Le mien était le consulat, petit morceau de terre officiellement algérien dans ce port tellement porte du Maghreb. Je serrais contre moi un peu plus qu'il n'est décent la chemise qui contenait les précieux originaux demandés pour l'obtention de nos visas.

Le visa... Je te veux si tu veux de moi..., chantonne-je nerveusement.

Je ne suis sorti que 2 fois d'Europe, et les 2 fois c'était en Algérie. Cette fois-ci est particulière : Al Qaïda a appelé récemment à l'épuration des espagnols et des français persistant à rester impudemment en terre maghrébine, et j'y emmène pour faire bonne mesure mes 3 enfants curieux de voir de visu de visa l'écrin où est né leur perle de père.

La salle d'attente du consulat est le dernier endroit où l'on cause.

Un vieux chibani de 66 ans défend les vertus du système de retraites français : ça fait 50 ans que je suis en France, j'ai travaillé plus de trimestres qu'il en fallait et je touche plus à la retraite que quand je travaillais. Ceux qui vous disent qu'il y a des abattages (abattements ?) pour les immigrés, il faut pas les écouter, ils ont que de la bouche. Ma femme est française, moi j'ai jamais fait la demande. D'accord je peux pas voter. Et après ?

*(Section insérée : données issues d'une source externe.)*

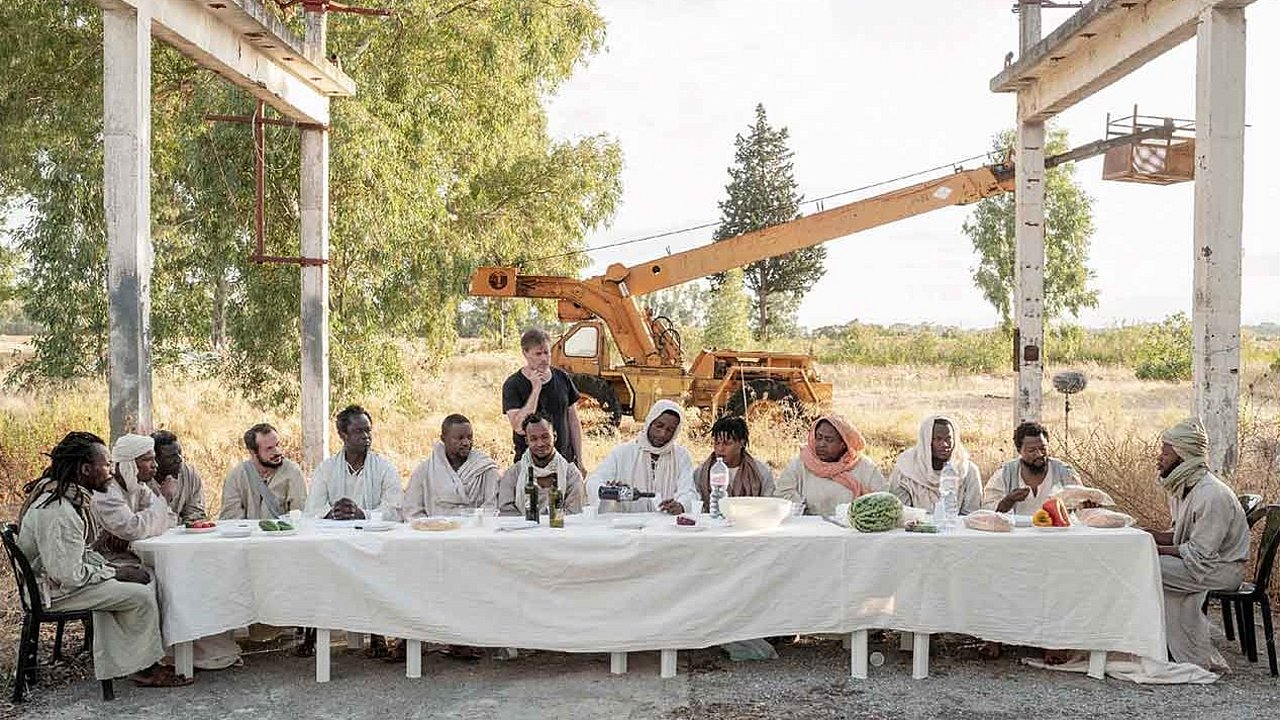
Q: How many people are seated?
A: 13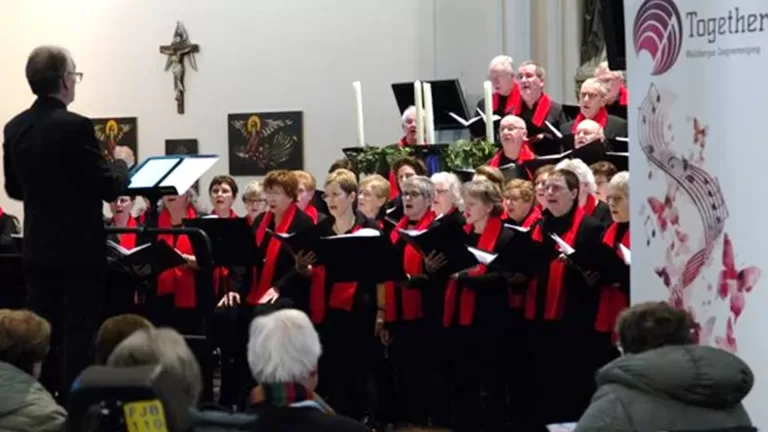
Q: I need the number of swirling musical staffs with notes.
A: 1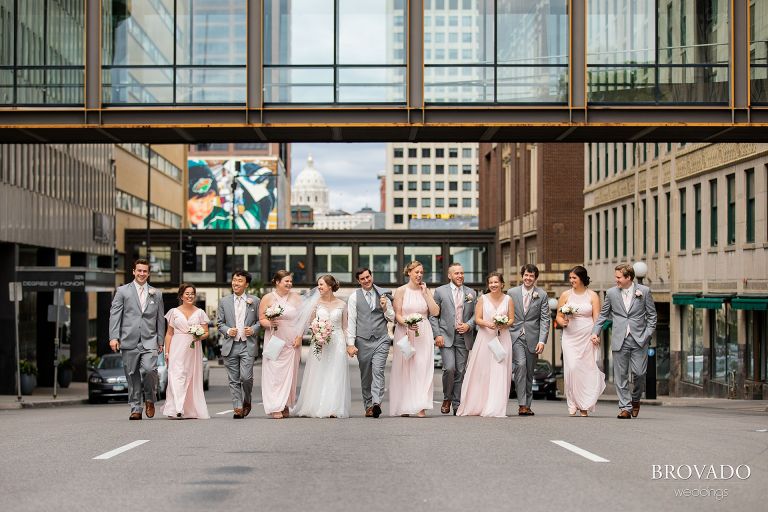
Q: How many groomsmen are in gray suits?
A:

Deux jeunes veulent se marier. Il manque au fiancé 2 témoins pour certifier qu'il est bien célibataire. Deux inconnus (dont un barbu à robe blanche) recrutés au rez-de-chaussée feront l'affaire.

Un couple mixte, d'un certain âge, part en vacances à Alger, ville du mari. Il la regarde d'un air concentré remplir les demandes. Je devine du respect dans son regard.

Une beurette l'air effronté rentre dans le bureau alors que c'était mon tour (avec ticket probatoire et tout) et me lance : C'est juste pour un renseignement !. Elle ressortira un 1/4 d'heure après.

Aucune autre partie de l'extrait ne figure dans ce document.